Erin, a sophomore, drew the short straw. While all her classmates have to "teach" at least once, her assignment is the most risky. "I'm rather intimidated trying to summarize an article with the author sitting at my left side," she begins. Hooking a lock of hair behind an ear, Erin says that she "didn't understand" one scholarly argument in the reading assignment.

"It's not important," the author, anthropology Professor Sylvia Yanagisako, says quickly with a dismissive wave of her hand. Erin clears her throat and begins again. In simplest terms, she tells the other students gathered around a conference table in a small Quad classroom, Yanagisako's article boils down to one point: "In the interest of creating Asian American unity, certain stories aren't told."
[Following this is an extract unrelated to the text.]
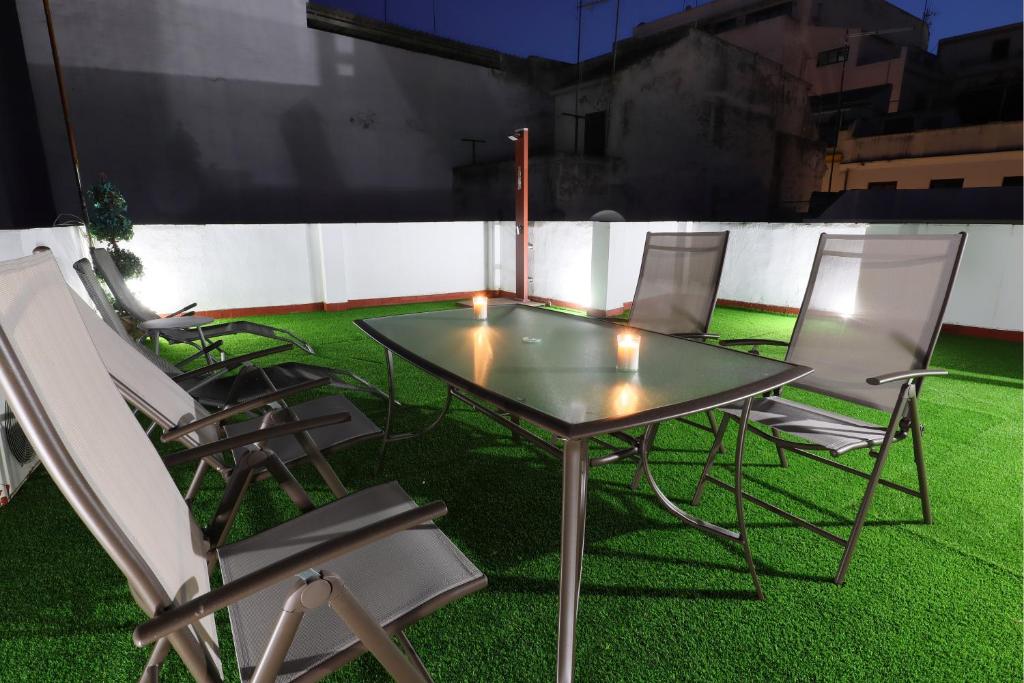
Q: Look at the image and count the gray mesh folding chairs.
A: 4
Yanagisako scribbles furiously on a yellow pad. Her eyes are pointed down, as if to make herself less visible. Erin continues listing the reasons why conventional Asian American history courses and books leave out certain stories ­ stories of Asian American women, according to Yanagisako's paper. When Erin runs out of notes, the room falls silent, except for the hissing sound of Yanagisako's pen. All eyes seem to land at once on the scribe. "How am I doing?" Erin asks, as if speaking for the entire class.
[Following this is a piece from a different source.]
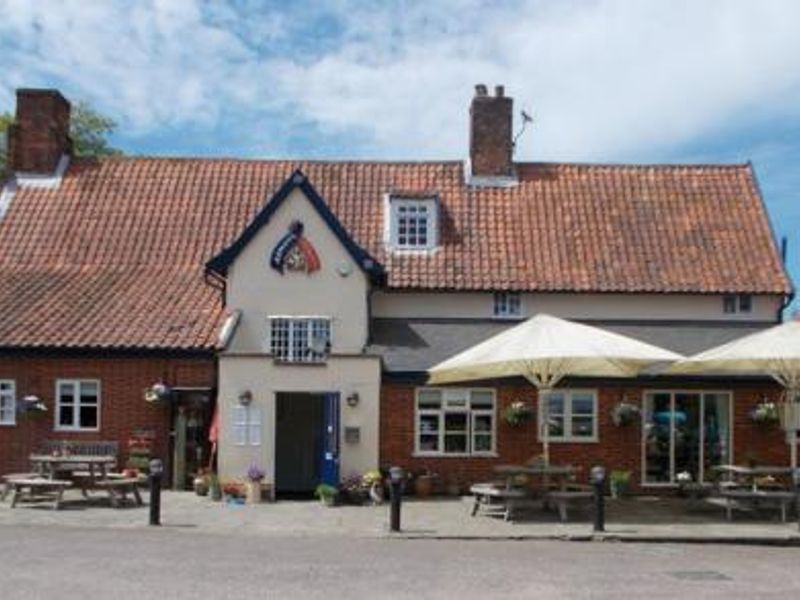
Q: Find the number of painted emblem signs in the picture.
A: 1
Teaching students that the best education is a collaborative process between people of differing skills and perspectives is difficult, but Yanagisako, an award-winning teacher, refuses to give up. She is convinced that Erin, like all the others in this feminist studies class, will have learned more from teaching her classmates than if Yanagisako had lectured on her own paper. The students, well into winter quarter, tend to agree that they have learned more this way but say teaching the class still makes them feel anxious.

When teachers always lecture to students, Yanagisako told a meeting of teachers a few days earlier, "often the mode is at odds with the substance of what is being taught." Marshall McLuhan was at least partly right, she said, when he said the medium is the message.
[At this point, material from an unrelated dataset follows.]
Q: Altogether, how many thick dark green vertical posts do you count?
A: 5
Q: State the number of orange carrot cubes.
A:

Yanagisako, who won a dean's teaching award in 1992-93, teamed up with lecturer Amy Burce recently to discuss "collaborative" teaching techniques at a seminar sponsored by the Center for Teaching and Learning. Collaboration normally refers to two or more teachers taking responsibility for a course together, but the two also said that when they can't team teach, they "collaborate" with their often-reluctant students.

Courses that use teaching and learning as "collective brainstorming" are more consistent with the university's process of creating knowledge, said Burce, a lecturer in anthropology and the Cultures, Ideas and Values program. When one expert lectures to non-experts, "courses appear to be individually constructed and authored like articles. But good courses are like good articles ­ they are socially constructed. . . . When we teach or write, we draw on ideas and information from our current colleagues and our students as well as our reading."

Anthropologists traditionally have thought of teaching as "cultural transmission," Yanagisako told her colleagues. When studying any culture, the anthropologist asks what is being conveyed about the society through a given educational practice.

"We would argue that an important part of what we teach and learn in our educational institutions is not only ideas about education but about hierarchy, authority, the self and all sorts of social relations ­ in other words, the ideas, meanings and practices that anthropologists call culture."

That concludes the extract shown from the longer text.